What is the need for a financial sponsor for parents?

There is a need for a financial sponsor due to the reason that the United States has specific requirements regarding the admissibility of a new immigrant. A foreign national is deemed as inadmissible by law in case they are regarded to be a “public charge.” 

A “public charge” is defined by The Department of State and the U.S. Citizenship and Immigration Services (USCIS) as an individual who can possibly be primarily dependent for subsistence on the government, as is shown by either:

  1. Public cash assistance receipt for income maintenance.
  2. Institutionalization for the purpose of long-term care at the expense of the government.

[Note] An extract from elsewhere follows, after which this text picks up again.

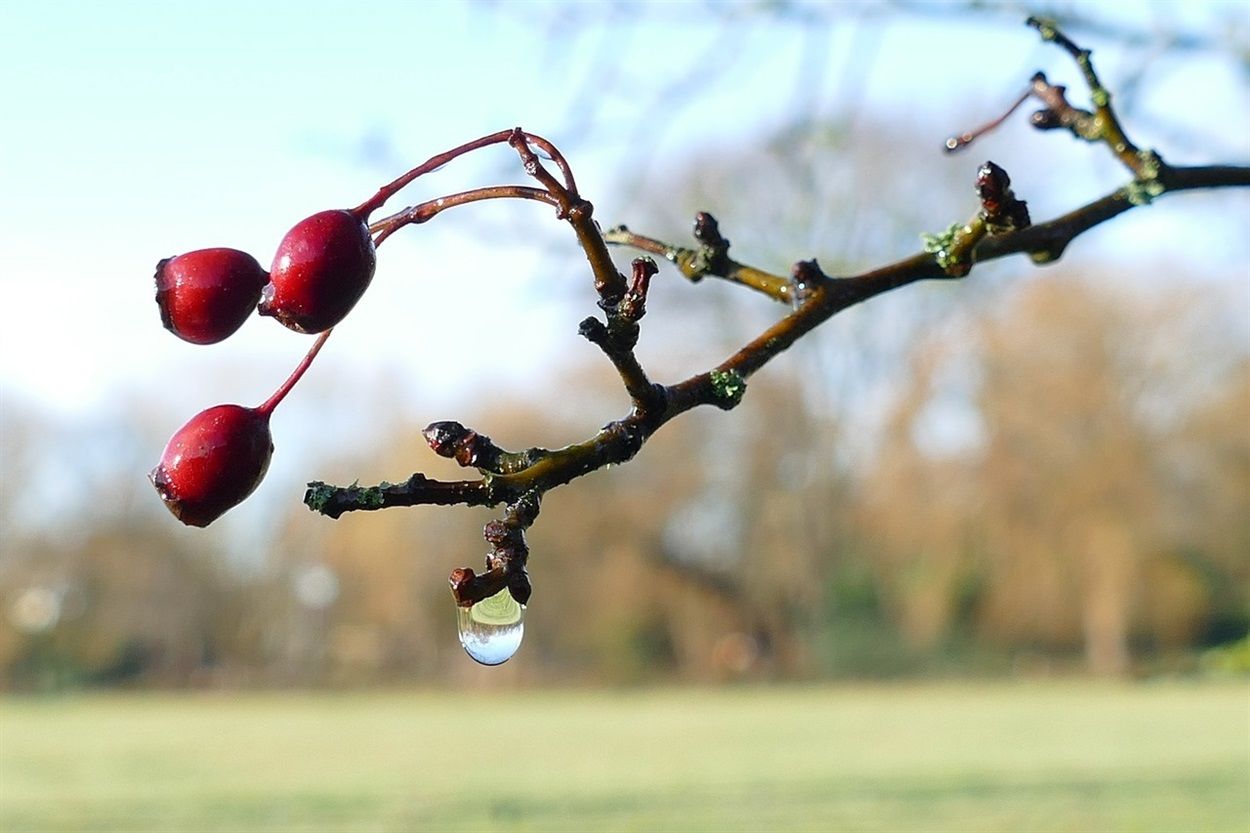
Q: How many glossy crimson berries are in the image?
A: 3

Institutionalization for brief rehabilitation periods does not include such kinds of primary dependence. Such an immigration law makes sure that new immigrants will not have to depend on any public benefit, such as:

  • Temporary Assistance to Needy Families
  • Supplemental Security Income (SSI)
  • Medicaid
  • Food stamps

In case some public benefits are used by the new immigrant in the times to come, it might be required by the agency to give the benefits so that the money can be repaid by the financial sponsor.

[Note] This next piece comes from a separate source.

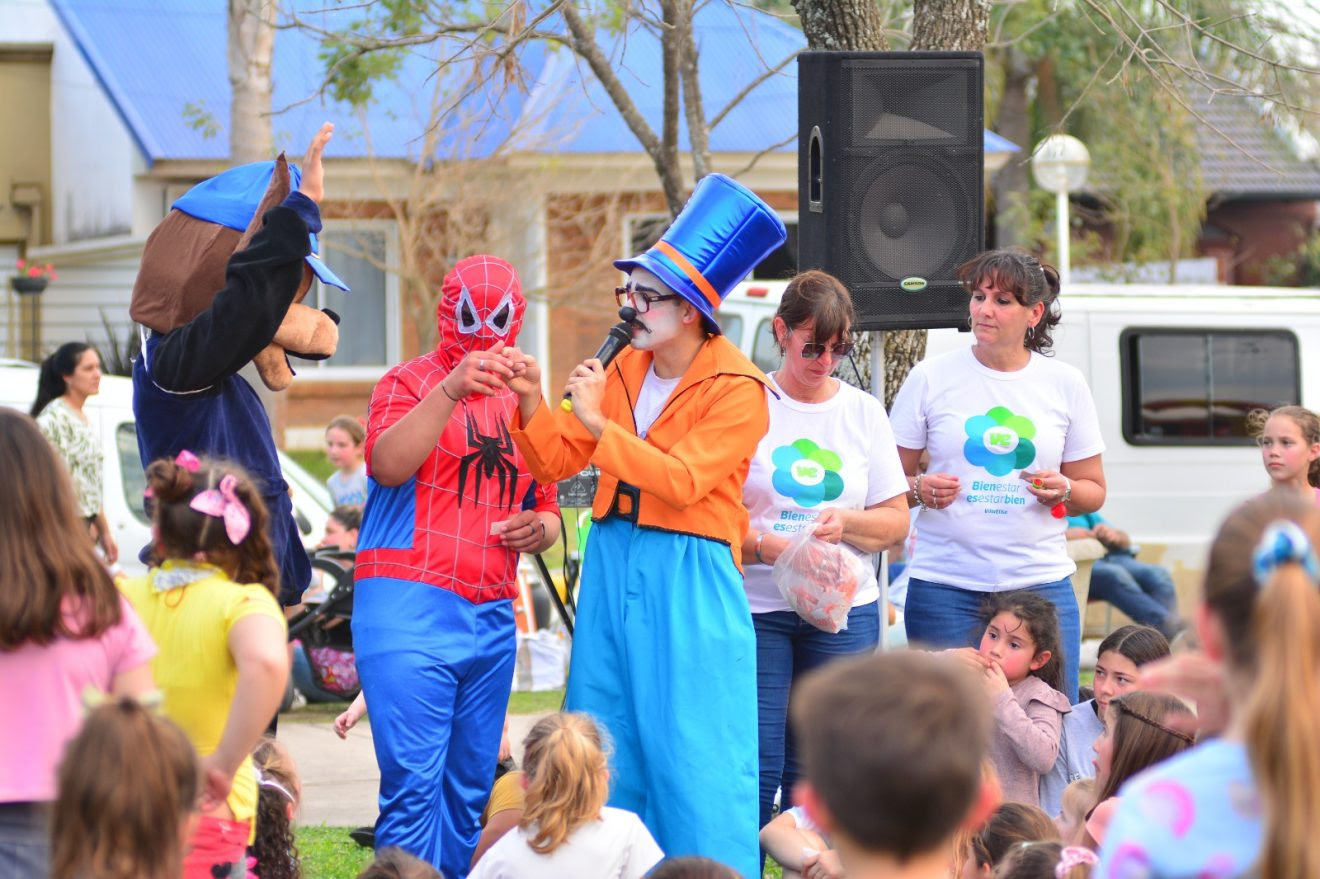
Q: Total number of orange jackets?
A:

What if the Financial Sponsor’s Income is not enough?

If the requirement is not satisfied by the financial sponsor’s income for Parent Sponsorship Visa, personal assets might be considered for determining monetary capacity, such as:

  • Property 
  • Bonds
  • Stocks 
  • Savings accounts
  • Checking accounts

Within one year, the assets need to be transformed into cash. The assets also will not be counted at their total cash worth. On the affidavit of support, the value would be adjusted. Most people will not have the cash assets that are needed in order to be eligible. That is why it is more convenient to find a joint sponsor or household member who can make some contribution. 

Suppose a sibling, parent, adult child, spouse, or other relative stays as the main sponsor in the same household. In that case, that individual can participate as a household member contributing some income. On the other hand, a joint sponsor is an extra sponsor who does not need to have a relationship with either party and is not required to stay at the same address.

You should include

 The income of a relative only as long as they are ready to make the income available for supporting the relative who is trying to get a green card. The other household member must complete a special form called the I-864A to establish this monetary commitment. It is officially referred to as the “Contract between Sponsor and Household Member.” 

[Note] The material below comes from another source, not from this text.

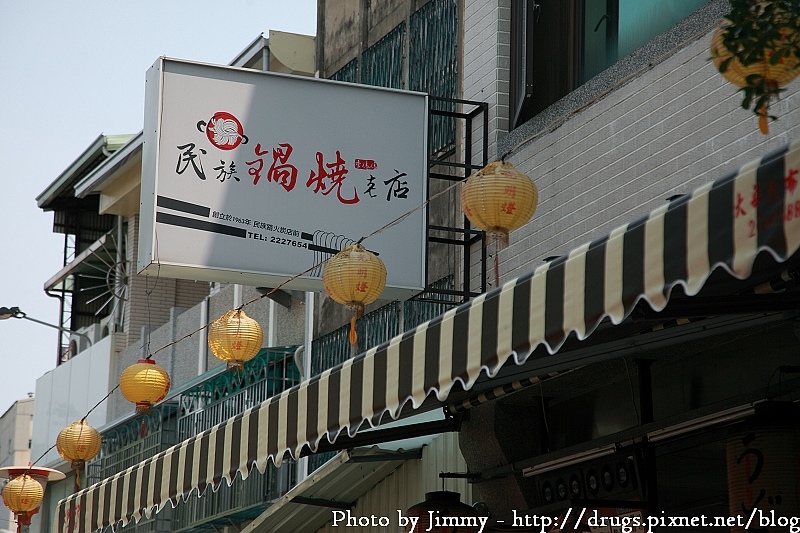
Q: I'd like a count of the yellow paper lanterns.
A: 7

Sponsors living abroad must show they will keep their current job in the U.S. or have a new job that meets the requirements to fulfill income criteria

Jobs that can be continued after sponsor shifts to U.S. include transferring offices within major corporations or working remotely.

If your household income is too low, you can use assets as income instead. Other household members’ assets can also count if they meet specific criteria:

  • They stayed with you for the last six months / were listed on your most recent tax return as dependents.
  • They were related to you by adoption, marriage, or birth.